Nuestro pueblo pequeño contaba con una red municipal de enfermeras, médicos de cabecera, comadronas y variados especialistas que atendían a los cumanayagüenses de todas las extracciones sociales —y tómese en cuenta, que, en 1961, su población era un tercio de la actual. Cuando enfermé de polineuritis en 1958, me ingresaron en la Clínica Moderna de Cienfuegos, dirigida por Raúl Dorticós Torrado, el hermano del futuro presidente de la seudorepública. Cienfuegos era el centro de atención médica para los municipios colindantes del centro y sur de Las Villas, mientras que en Santa Clara radicaba el importante hospital San Juan de Dios.
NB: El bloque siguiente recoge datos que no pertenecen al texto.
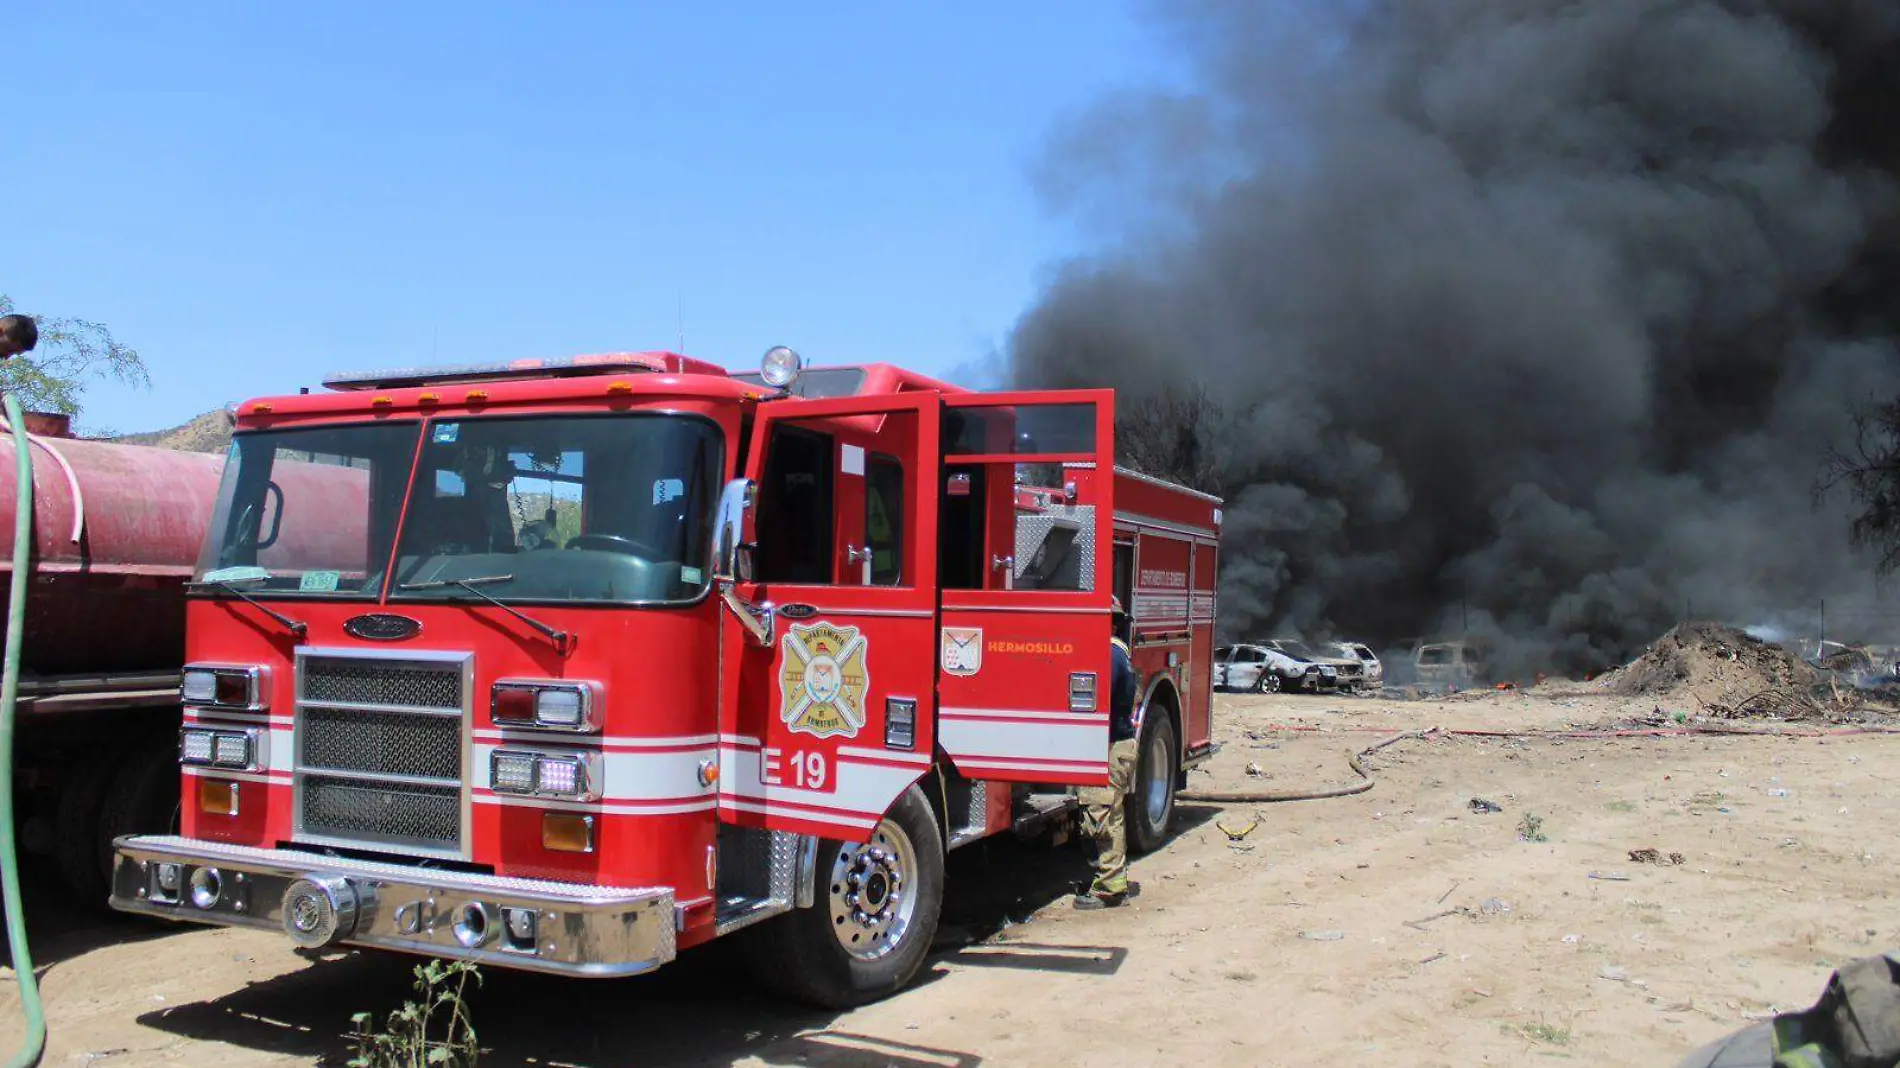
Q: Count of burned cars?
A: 4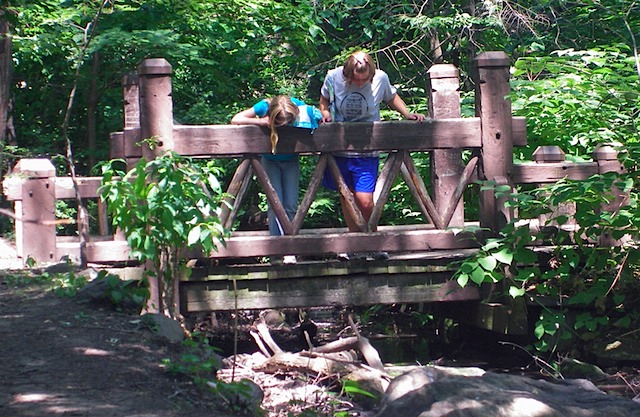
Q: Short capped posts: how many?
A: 3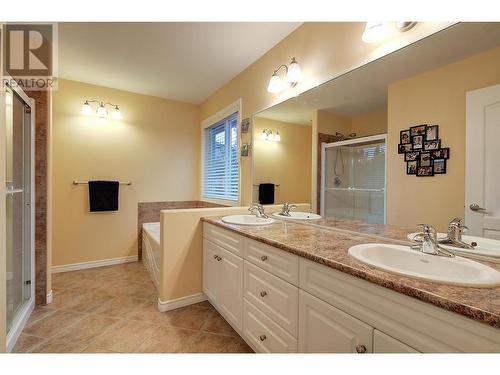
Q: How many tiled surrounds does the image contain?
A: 2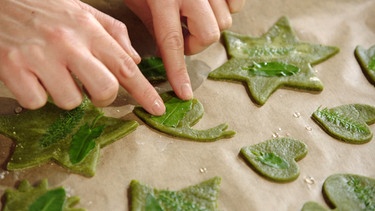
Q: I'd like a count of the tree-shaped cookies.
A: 0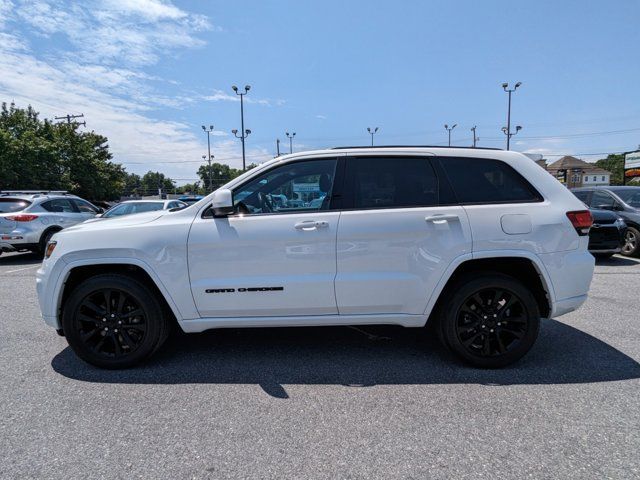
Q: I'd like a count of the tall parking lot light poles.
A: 6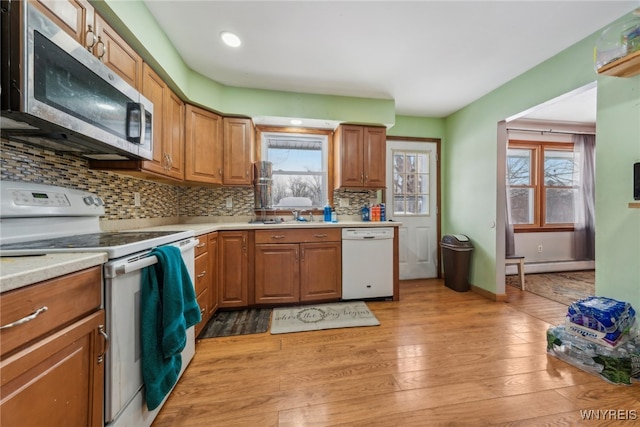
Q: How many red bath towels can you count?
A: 0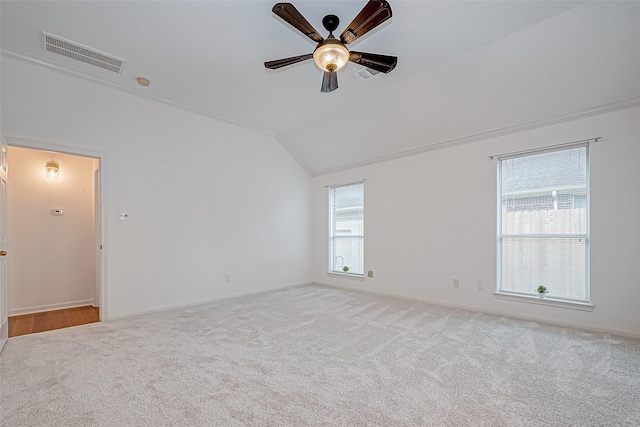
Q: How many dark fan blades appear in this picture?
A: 5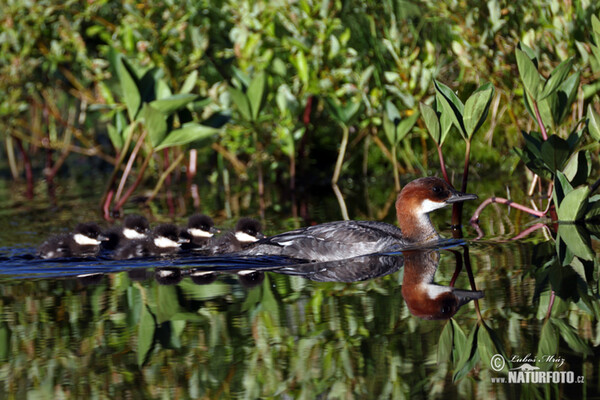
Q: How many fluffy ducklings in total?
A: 5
Ese tipo de clínica de las ciudades de provincia, que contaba con instalaciones modernas, dejó de existir con la destrucción de la iniciativa privada. En mi niñez solía pasar temporadas en el reparto de los médicos del Sanatorio para Tuberculosos de Topes de Collantes, donde vivía mi prima Margarita. Si no por otra razón, la caída de Fulgencio Batista debería ser deplorada por haber puesto punto final al boom constructivo de las instalaciones sanitarias. La sofisticación de los servicios médicos republicanos y la monumentalidad de sus construcciones fueron arruinados por la chapucería castrista.
Los hospitales de maternidad obrera batistianos, las Organización Nacional de Dispensarios Infantiles (ONDI), la Liga Contra la Ceguera o la emergente industria farmacéutica nacional, extrapoladas al presente y proyectadas seis décadas en el futuro, arrojan un panorama de medicina socializada y cobertura universal. Sin revolución castrista seríamos más sanos, más justos, más fuertes y más dignos. Las nuevas generaciones necesitan saber que Cuba fue una potencia médica antes de 1959, y que dejó de serlo a partir de esa fecha.
Si alguna vez cayera el régimen despótico de los Castro, y sus Altezas Reales Don Felipe VI y Doña Letizia se dignaran enmendar el error de Fernando VII, prometo que seré un conde magnánimo y que mi primer decreto será restaurar a su antiguo esplendor las cuatro boticas de Cumanayagua. Acto seguido decretaré el uso medicinal y recreativo del cáñamo índico y el internamiento permanente de Pedro de la Hoz a la nueva cárcel para bandidos de Bahía de Cochinos.